Armie Hammer Reportedly Was In Tears After Seeing Uwe Boll’s ‘Citizen Vigilante’: “This Is Hateful, Disgusting”

According to Puck, Hammer was reportedly horrified by Uwe Boll’s controversial shock film, even as ‘Citizen Vigilante’ became a right-wing cause célèbre after Elon Musk posted it on X.

By now, you’ve probably heard about “Citizen Vigilante,” especially if you spend any time on Twitter (X), where Elon Musk and a constellation of right-wing voices have been amplifying the film for weeks. The movie is the latest from German provocateur Uwe Boll, the filmmaker often derided as one of the world’s worst directors, and it casts Armie Hammer as an American businessman who goes on a “Death Wish”-style manhunt that largely targets immigrants. Even without knowing much more than that, the online celebration probably told you plenty: it’s violent, reactionary, and reportedly repugnant enough that Germany blocked it from theaters over its anti-immigrant and anti-Muslim content.

Unfortunately for Hammer, who has been trying to mount a comeback after his once-promising career collapsed in 2021, “Citizen Vigilante” may have turned what was meant to be a work opportunity into another reputational problem. According to a new report from Puck, Hammer was horrified after seeing the final cut of the low-budget shock film, which has become a cause célèbre for the reactionary right.

READ MORE: Armie Hammer Says His Career Is Healing: The Industry Now Thinks ‘Man, That Guy Got F*cked’

“The first time he saw it, he was in tears,” a source in Hammer’s camp told Puck. “And not tears of joy. He called me and said, ‘Fuck. This is hateful, disgusting.’”

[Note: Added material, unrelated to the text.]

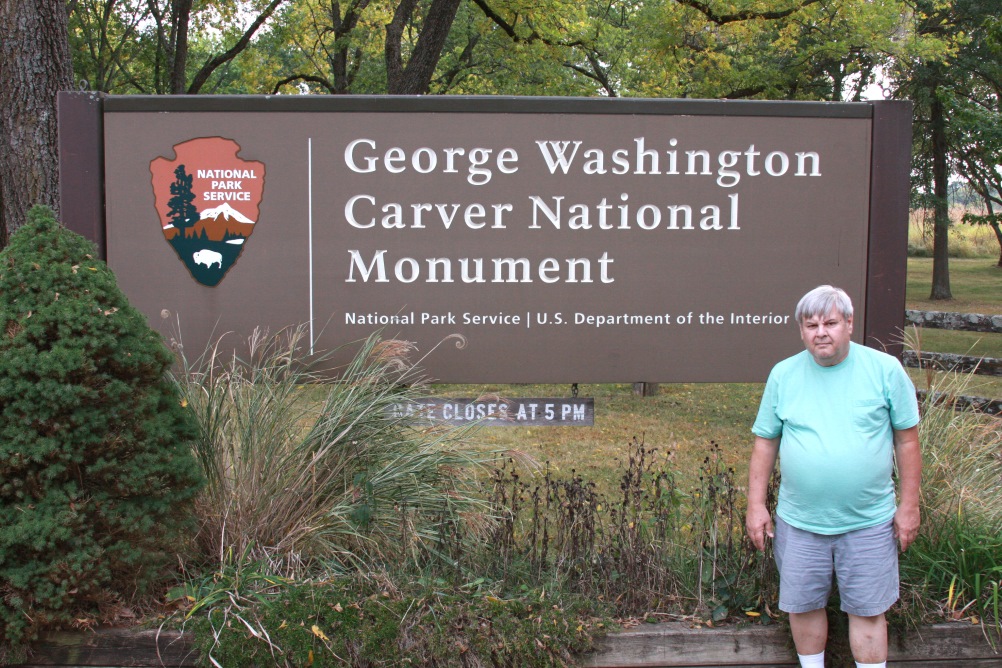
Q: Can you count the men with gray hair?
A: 1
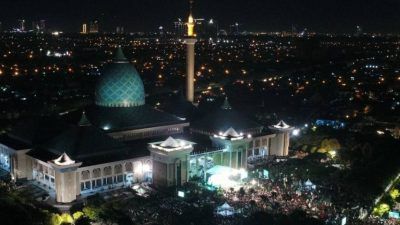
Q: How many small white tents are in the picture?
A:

According to the same insider, Hammer knew the film “certainly leaned toward the right,” but did not expect the final version to be so extreme. “Uwe works in a very frantic way,” the source said. “It’s not like he sent him a hundred-page script. When he saw the final product, he was, ‘That was not the movie I thought we made,’ and he freaked the fuck out.”

That tracks with what Hammer himself recently told The Hollywood Reporter in the run-up to the film’s release, recalling that Boll sent him a slim, roughly 50-page script. Hammer also described just how desperate he was for work at the time. “I would have done a fucking cat food commercial,” he said. Puck says an attorney for Hammer did not respond to requests for comment.

The film’s notoriety only grew after Musk posted the full movie on X for two days, reportedly helping propel “Citizen Vigilante” to No. 1 on Apple and Amazon’s streaming charts. Puck notes that the timing came shortly after Musk was criticized for amplifying rhetoric allegedly linked to anti-immigrant riots in Belfast. The film also received a limited theatrical release.

For Hammer, the role was hardly the carefully managed comeback move some around him had imagined. His once-rising career collapsed in 2021 after allegations ranging from kinky sexual behavior to sexual assault. Hammer has acknowledged being emotionally abusive but has denied other claims. Since then, he has remained without major representation and largely outside the studio system.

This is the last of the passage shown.